Of the 8 million stories in the Big City, here are the ones about conflicts of interest

An area of recurring challenge for many C&E regimes is setting the right level of discipline for a given violation (COI-related or otherwise), a task often complicated by the lack of available precedent for any given case.  For companies, precedent generally means prior internal case decisions that can meaningfully be used for guidance on a given matter.  But small or medium-sized organizations will often lack critical mass of this sort.  Occasionally, one learns of publicly available precedent from other entities in the private sector, although such instances are rare – and are typically limited to instances involving worst-case conduct.

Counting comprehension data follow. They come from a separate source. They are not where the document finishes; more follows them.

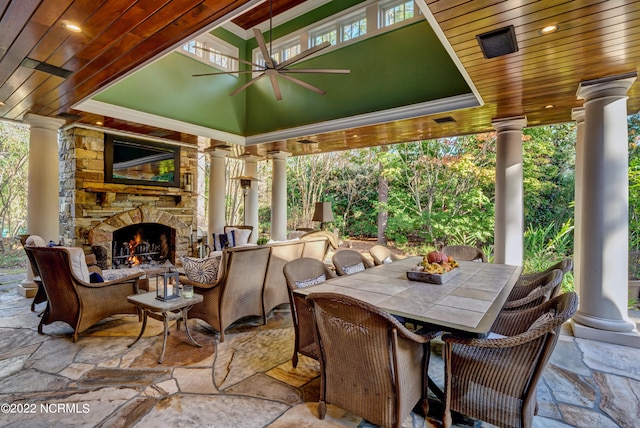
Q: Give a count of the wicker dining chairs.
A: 8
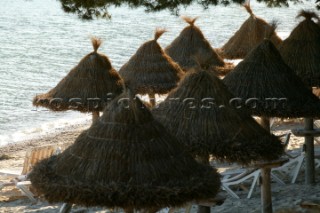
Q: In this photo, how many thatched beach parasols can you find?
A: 8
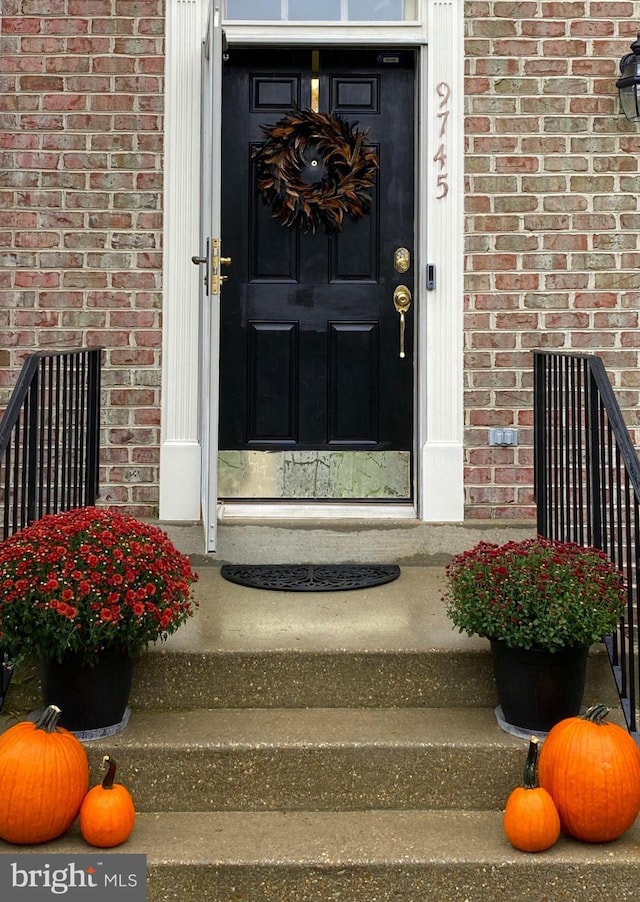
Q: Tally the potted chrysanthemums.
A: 2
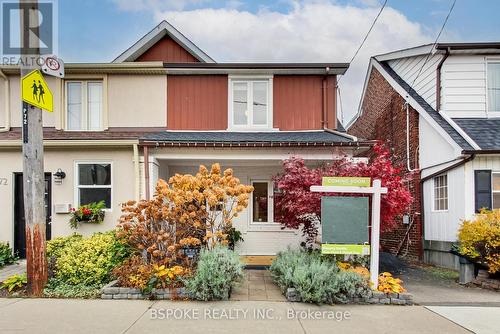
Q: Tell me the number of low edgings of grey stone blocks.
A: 2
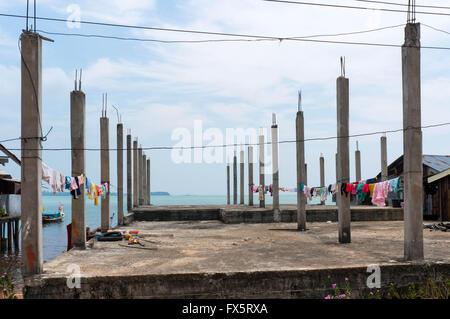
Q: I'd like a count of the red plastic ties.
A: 0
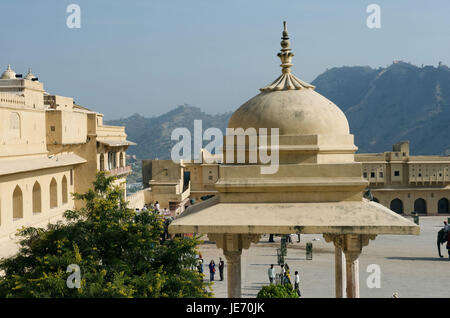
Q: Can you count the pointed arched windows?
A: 4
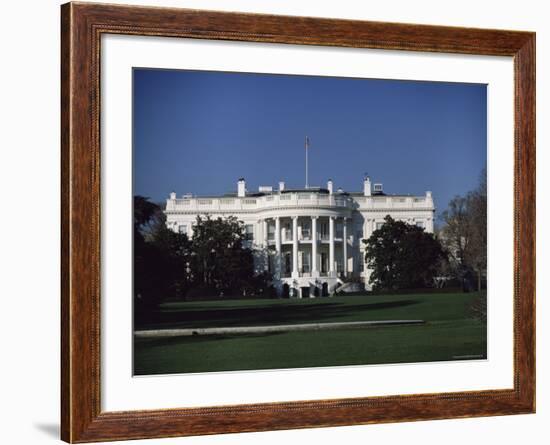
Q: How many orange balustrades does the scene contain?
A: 0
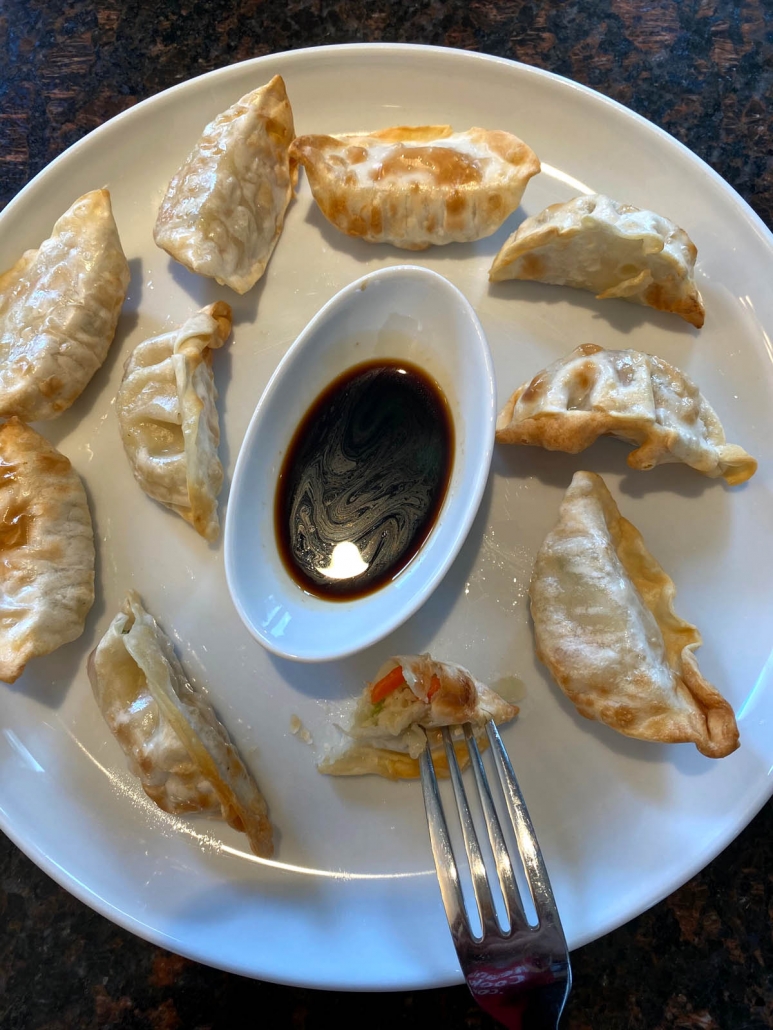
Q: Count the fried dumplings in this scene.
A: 10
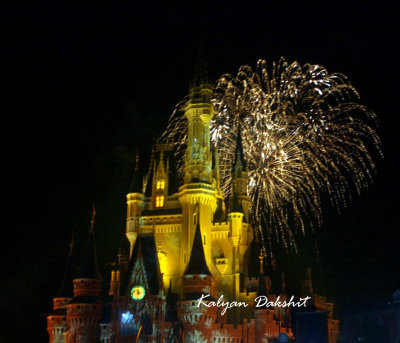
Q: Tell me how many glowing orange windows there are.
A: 2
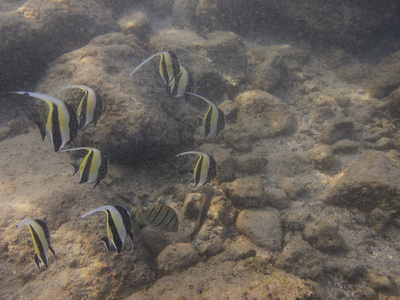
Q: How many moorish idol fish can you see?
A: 9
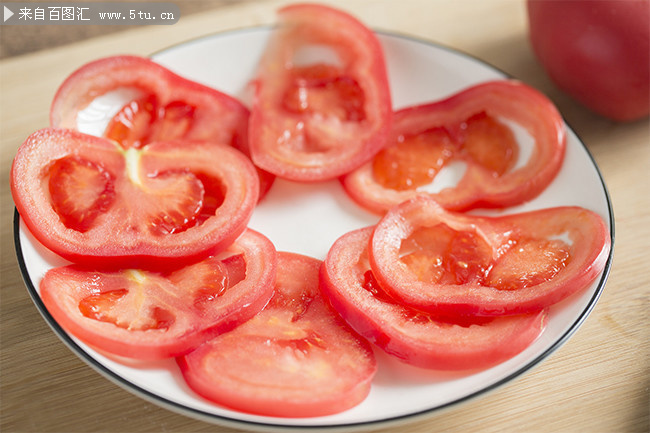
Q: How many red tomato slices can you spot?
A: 8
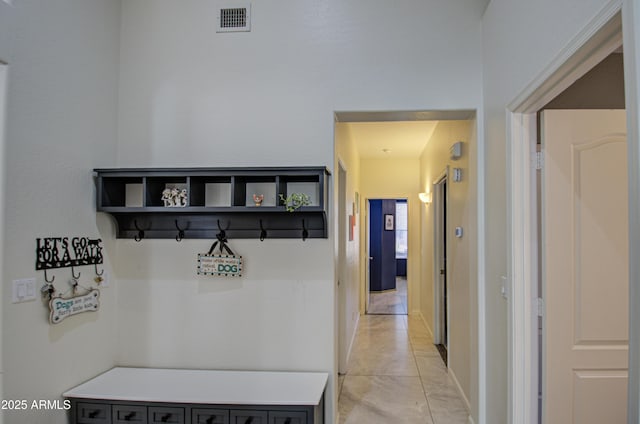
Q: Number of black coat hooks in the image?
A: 5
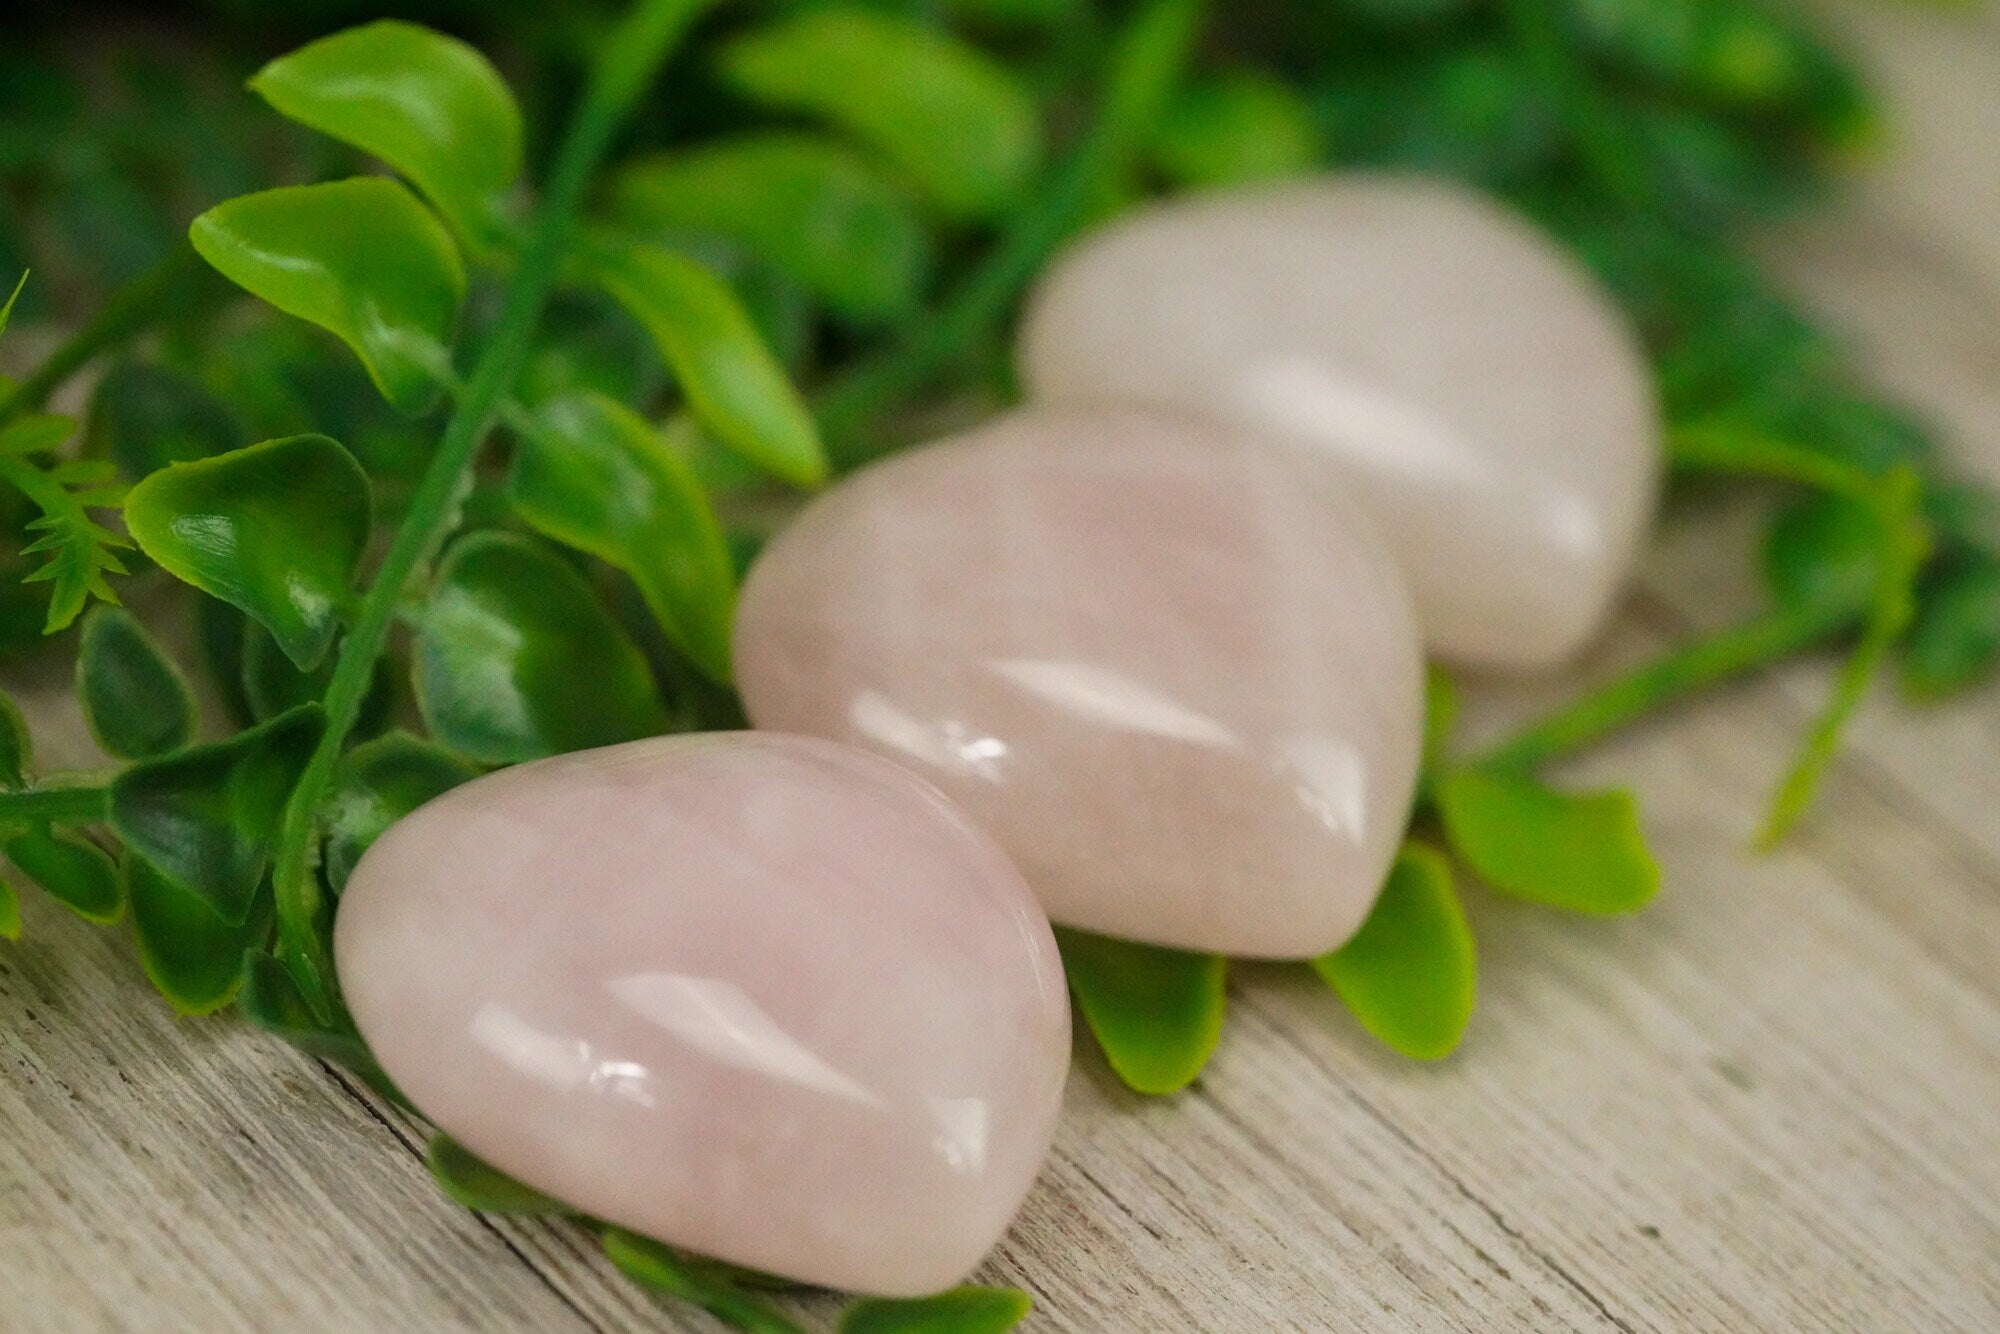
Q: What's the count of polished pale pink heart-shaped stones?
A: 3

In the public sector, however, more precedent is available. And, in the absence of anything else, public sector cases might be useful to a private sector entity looking for some guidance on meting out justice for COI transgressions.

For instance, the New York City Conflicts of Interest Board publishes a compendium of disciplinary actions concerning:

gifts,

misuse of official position,

misuse of time and resources,  

and many other types of COI-based wrongdoing.

Of course, disciplinary considerations in the public sector can differ from private sector ones in various ways.  But for some companies – particularly those with little else to go on – this information may be useful.

Moreover, for organizations doing business with public sector entities, the data base can be helpful for other purposes, including:

– risk assessment, specifically, identifying situations at the intersection of public and private sectors likely to give rise to COIs;  and

– developing “real-life” communications to employees on the causes and consequences of COIs.

When it comes to COIs, a good story can do a C&E program a world of good.